Optional generic type

Question

I have the following logging method:

  private logData<T, S>(operation: string, responseData: T, requestData?: S) {
    this.logger.log(operation + ' ' + this.url);
    if (requestData) {
      this.logger.log('SENT');
      this.logger.log(requestData);
    }
    this.logger.log('RECEIVED');
    this.logger.log(responseData);
    return responseData;
  }

The requestData is optional, I want to be able to call logData without having to specify the S type when I don't send the requestData to the method: instead of: this.logData<T, any>('GET', data), I want to call this.logData<T>('GET', data).

Is there a way to achieve this?

Answer 1

As per TypeScript 2.2 (you can try it in the TS Playground), calling this.logData("GET", data) (with data of type T) gets inferred succesfully as this.logData<T, {}>("GET", data).

The overload suggested by David Bohunek can be applied if the inference fails with the TS version you use.
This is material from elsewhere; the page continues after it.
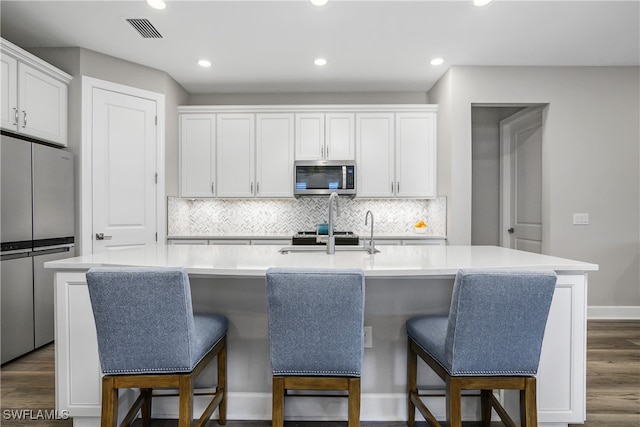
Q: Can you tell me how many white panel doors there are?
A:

Anyway, ensure that the second signature is before declared and then defined, otherwise it would not participate in the available overloads.

// Declarations
private logData<T>(operation: string, responseData: T);
private logData<T, S>(operation: string, responseData: T, requestData?: S);
// Definition
private logData<T, S>(operation: string, responseData: T, requestData?: S) {
    // Body
}

Answer 2

As of TypeScript 2.3, you can use generic parameter defaults.

private logData<T, S = {}>(operation: string, responseData: T, requestData?: S) {
  // your implementation here
}

Answer 3

TS Update 2020: Giving void will make the generic type optional.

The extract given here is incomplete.